Why is Stoyanov only playing two movements of Jalbert’s Marimba
Sonata?



"I decided that it would be too daunting to do the whole
sonata, and it would have made for a very long program,"
explained Jalbert.



Just two days after his world premieres in Fort Greene, Jalbert
will travel across the river to hear the first local performances
of his latest orchestral work at Carnegie Hall.



"The Houston Symphony will be playing my work, ’big sky,’
which they just world-premiered in Houston," he says. "The
inspiration for ’big sky’ was me thinking what the Houston Symphony
could bring up from the Southwest to the New York area. There’s
something about the sky down here, where it seems that the horizon
goes on forever.



"I grew up in Vermont, and it’s a very different kind of
landscape down here," said Jalbert with a laugh. "I’m
not trying to paint a portrait of any particular thing, but it’s
an attempt to translate a wide-open environment into sound through
very wide-open chords which are spread throughout the whole piece."

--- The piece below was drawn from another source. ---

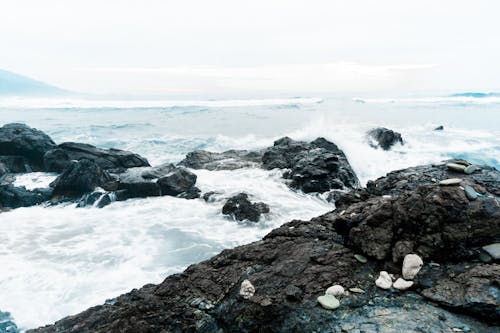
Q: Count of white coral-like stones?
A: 5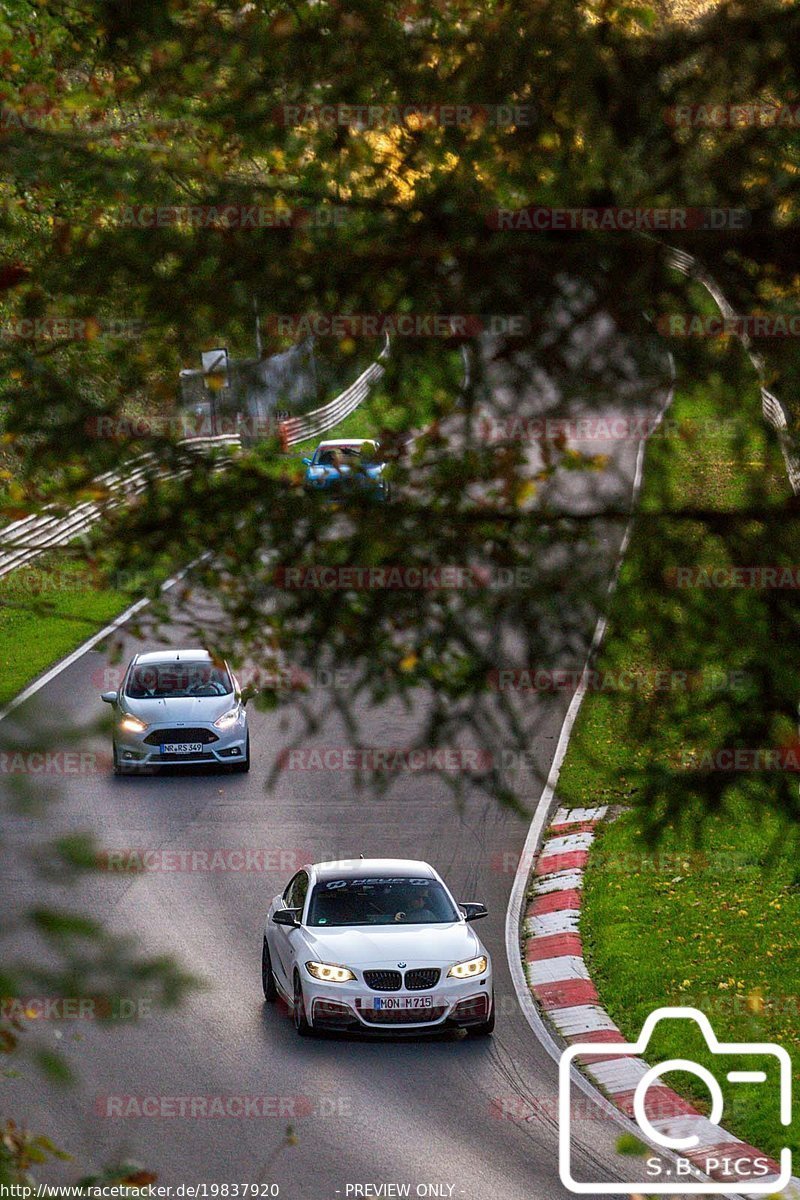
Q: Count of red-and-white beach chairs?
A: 0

Between the attention his work will receive at Carnegie Hall
and the Brooklyn Friends of Chamber Music world premieres, Jalbert’s
journey away from Houston’s skies will definitely be one for
the composer to savor.



The Brooklyn Friends of Chamber Music
present "Rhythm and Rhyme: Music of Pierre Jalbert to Poetry
of Anthony Hawley and Christina Porter" as well as works
by Khatchaturian and Rabl, on Jan. 22 at 3 pm at Lafayette Avenue
Presbyterian Church, 85 South Oxford St. at Lafayette Avenue
in Fort Greene. Tickets are $15, $5 for students. For more information,
visit www.brooklynfriendsofchambermusic.org
or call (718) 855-3053.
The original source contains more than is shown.